Given my experience, I’m suspicious of the clichés about the white working-class -- their biases and conservatism; how they don’t vote in their own interests – clichés reinforced in much of the literature popular on the left.

One of the strongest biases is that college-educated whites are very different than workin-class whites. A recent survey by the Public Religion Research Council, funded in part by the Nathan Cummings Foundation, shows that on many issues, it is not true. Take one striking example: there is virtually no difference between whites who are working-class and college-educated in identifying with the Tea Party, 10 and 13 percent, respectively. Equal numbers from these two groups identify Fox as a trusted source of news (27% and 28%). 

And as Joan Walsh, author of What's Wrong with White Peoplewrote on Salon, the survey’s results "confounds those who believe that white working-class people vote against their own interests. For example, those who ‘receive food stamps in the last two years’ preferred Obama to Romney 48%-36%.”

The study found that "only one in 20 of working-class whites say abortion or same-sex marriage is the most important issue for them. A majority 50% to 45% think an abortion should be legal in all or most cases, including a solid majority of 56% working-class Catholics.”

One important caveat in this study reveals that the white working-class in the South is strikingly more conservative than it is in the rest of the country.
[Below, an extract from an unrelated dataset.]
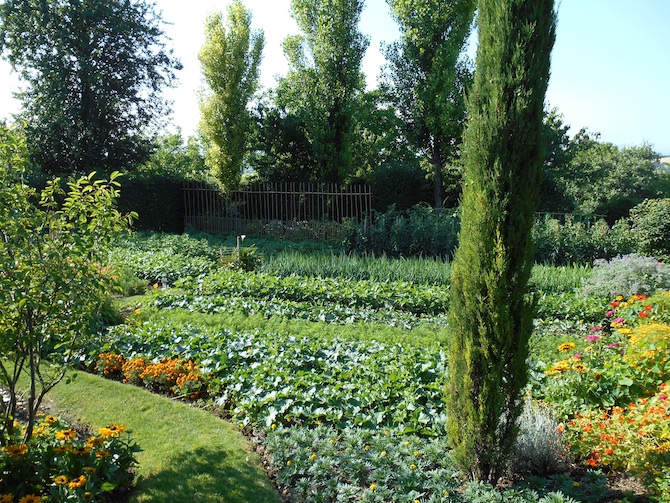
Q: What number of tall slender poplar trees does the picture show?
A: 3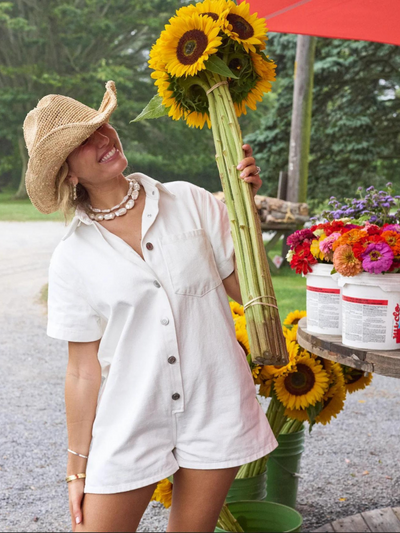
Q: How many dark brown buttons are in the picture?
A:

And white working-class voters do harbor more biases than their college-educated peers. They are more likely to blame illegal immigration for problems and to think that government does too much for minorities.

Perhaps most interesting is the populist bent that working-class whites have. From the study: "70% believe that the economic system unfairly favors the wealthy, and 53% say that  one of the biggest problems in the country is that we don't give people an equal chance."  Sixty-two percent favor raising the taxes on households with income over $1 million.

So what is our takeaway from all of this? For me, it is that often the world around us is not what we think it is. And it is rare that we actually put ourselves in other people’s shoes to see what life is like from their vantage point. The famed black leader W.E.B. DuBois talked about the “double consciousness” that African Americans had, as blacks and as Americans. Today we take DuBois’ observation for granted, and understand that all people have multiple identities that shape who we are and what we believe.

All people, including white people. Those of us who care about working across lines of race and faith to create social change must better understand the complexity of the white working-class. They defy stereotype, they often share our aspirations and they have a greater sense that we are all in this together than we might think.